We’d been watching for ten minutes when a small cub sprinted down the bark of the tree and crossed to mum. She greeted it with a hug (seriously, both front paws out to enfold the cub!) and then licked its head for good measure. The little one lay down next to her but she was off, stretching, strolling to the tree trunk and then gone in a flash.
The leopards were still there the next day. We watched mum hiss at a grey hornbill then chase it away; we watched the cub gnaw at the head of the kill, which had fallen out of the tree.
On the third day, they were gone. All we found at the site was a set of tyre tracks going over the sand embankment that lines the dry riverbed, right up to the leopard tree, and another set snaking back onto the road.
Whether he was the reason the leopards had disappeared, or whether their kill was eaten and it was time for them to move on anyway, we don’t know. What we do know is that apart from rules being flaunted and the act being selfish, there are environmental concerns too.

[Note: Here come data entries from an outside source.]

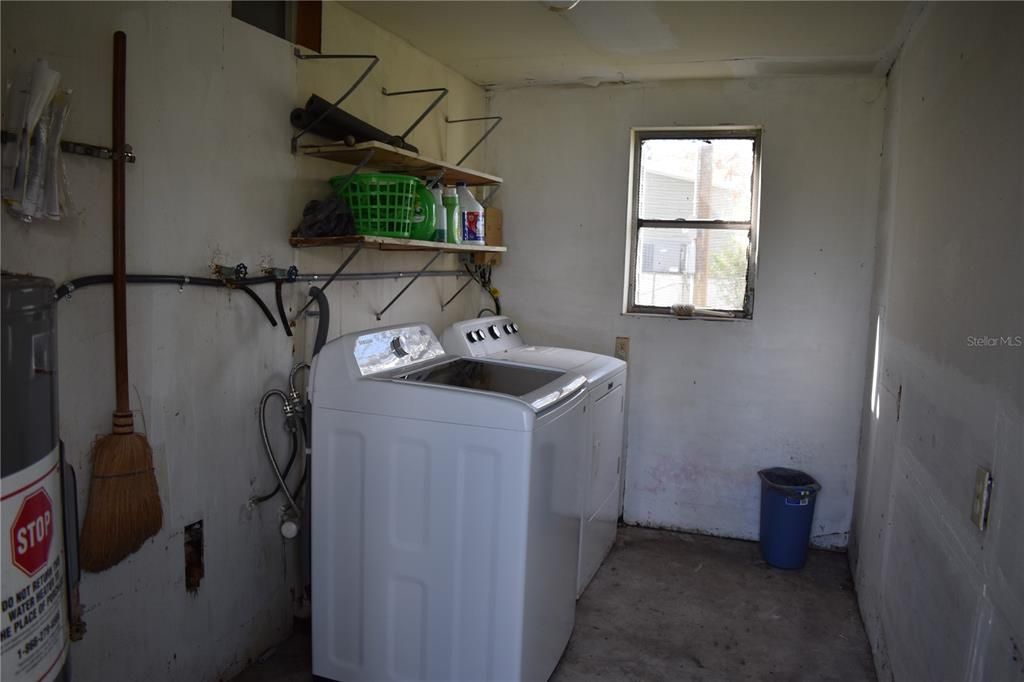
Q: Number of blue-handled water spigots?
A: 2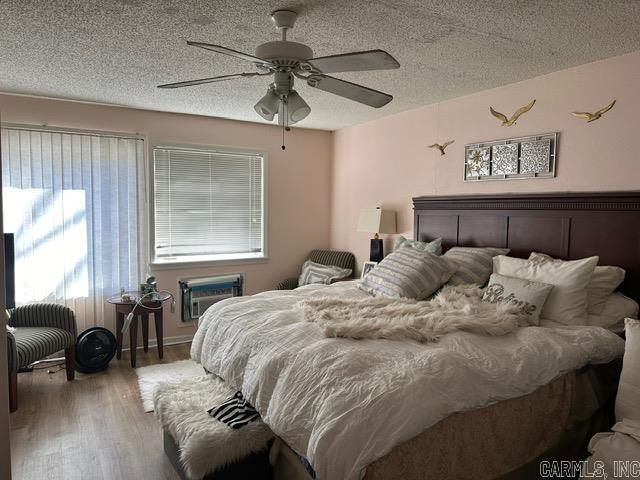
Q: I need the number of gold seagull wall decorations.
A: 3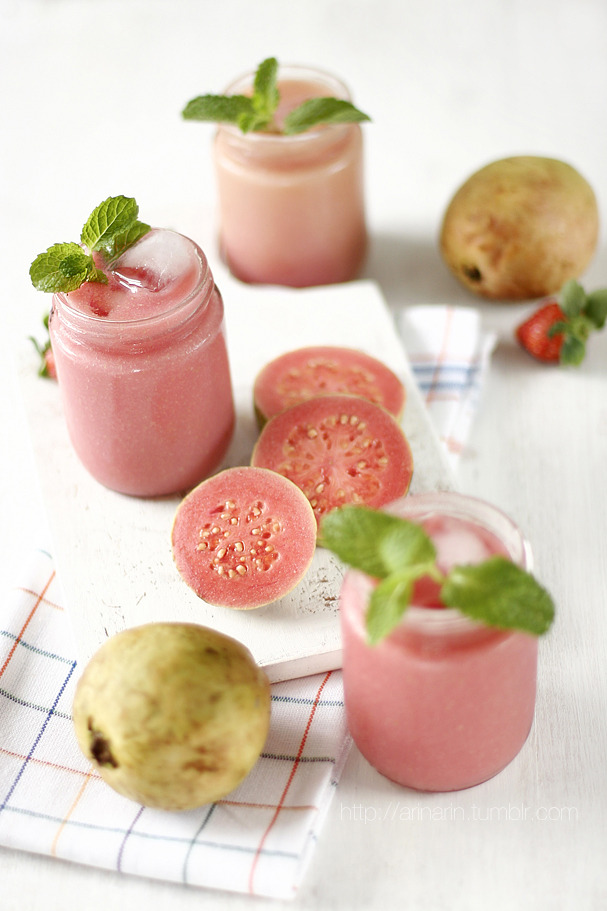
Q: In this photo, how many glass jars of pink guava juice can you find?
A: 3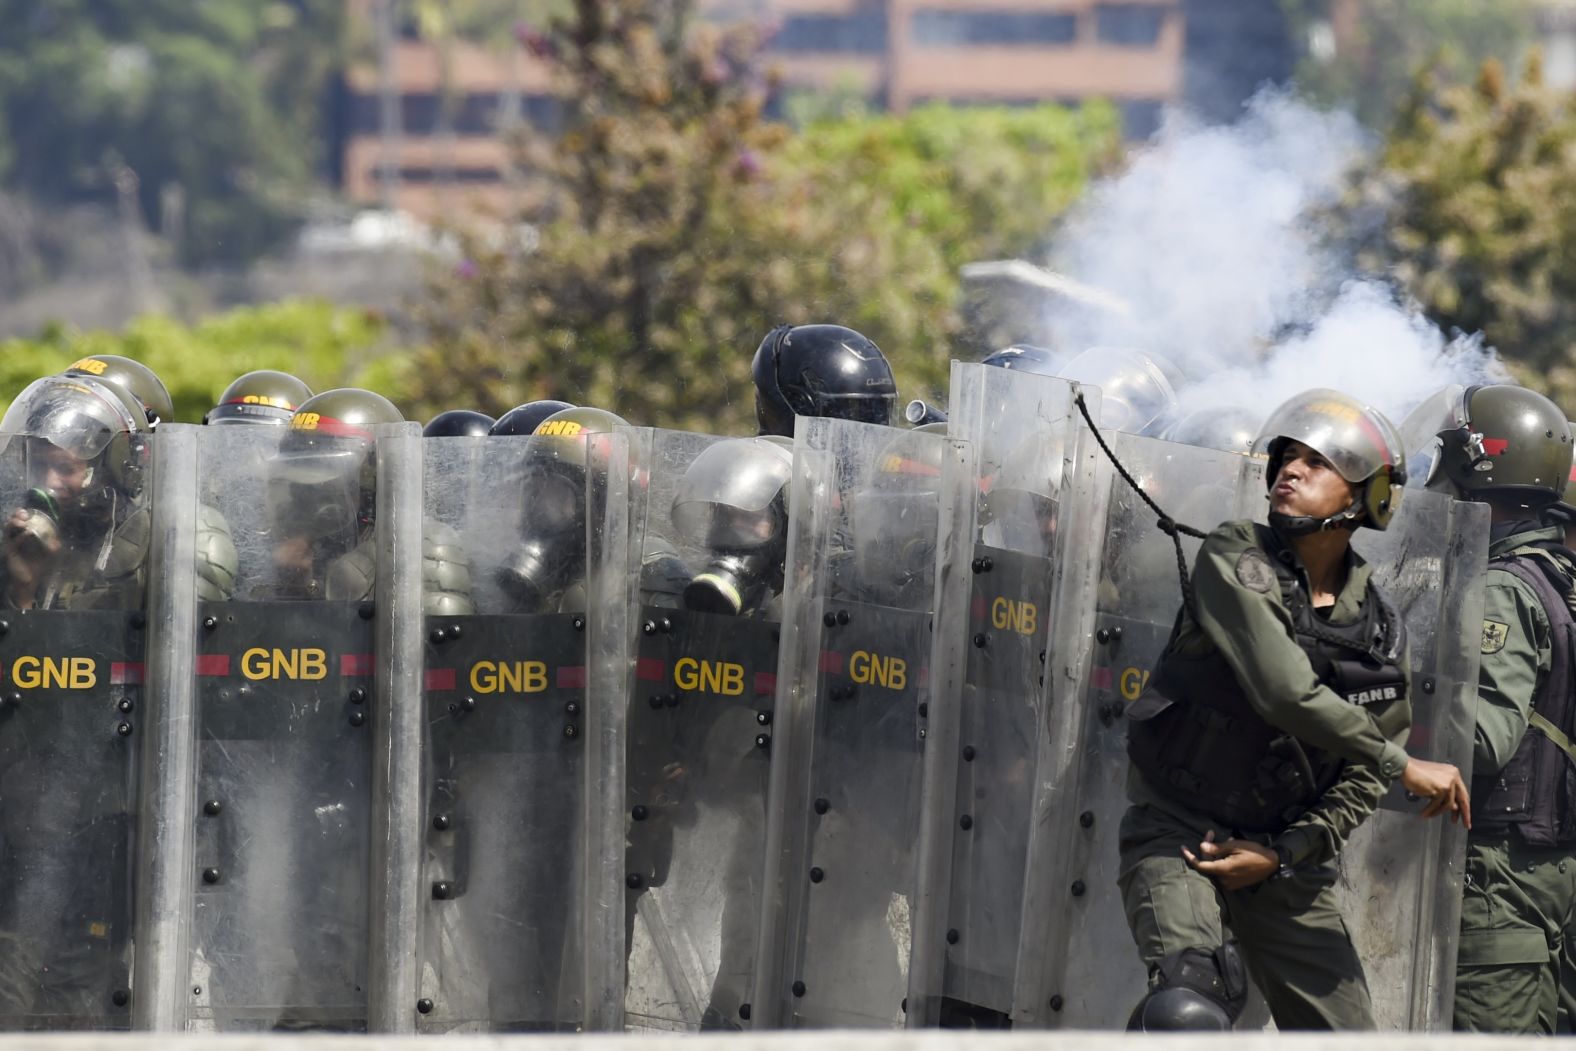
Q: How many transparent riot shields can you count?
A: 8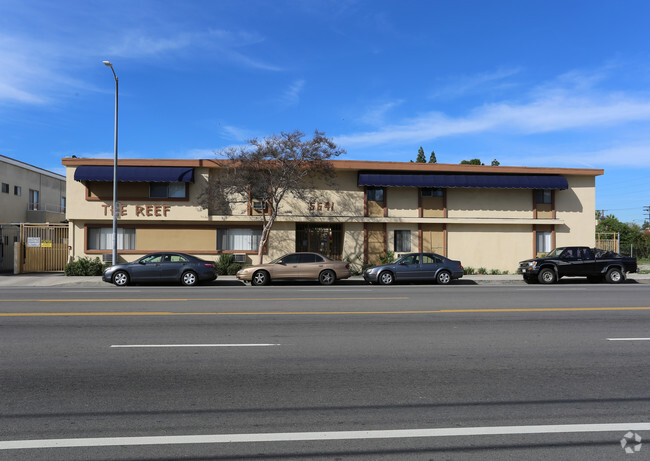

He could have caused irreparable damage, according to Gerhard Nortje, who is doing his PhD on Wildlife Management at Pretoria University. His thesis investigates how vehicle tracks affect the environment.
In an article in SA 4x4 magazine’s December 2012 issue, Nortje said a vehicle driving off-road causes damage up to one-metre wide on either side of the tyre tracks.
‘Think about it: what you see is two narrow tyre tracks but below the surface there is a 3.8 metre-wide swath of physically degraded soil,’ he said. The main damage, apparently, is not just from compaction – which prevents plant roots from penetrating and thus reduces the diversity and vitality of plants – but more specifically from vehicle vibrations.
If you think there’s not much difference between vehicle tracks and the compaction left by game paths, think again. Nortje says the natural compaction of a game path through the veld is limited to about 20 centimetres and is only as wide as the track itself.
A vehicle track, by contrast, causes damage one metre deep and almost four metres wide. Soil recovery after compaction by a vehicle indicates that recovery can take anywhere between five to 1000 years, depending on the soil type and climate.
Thanks a lot, you inconsiderate bastard; I hope it was worth it.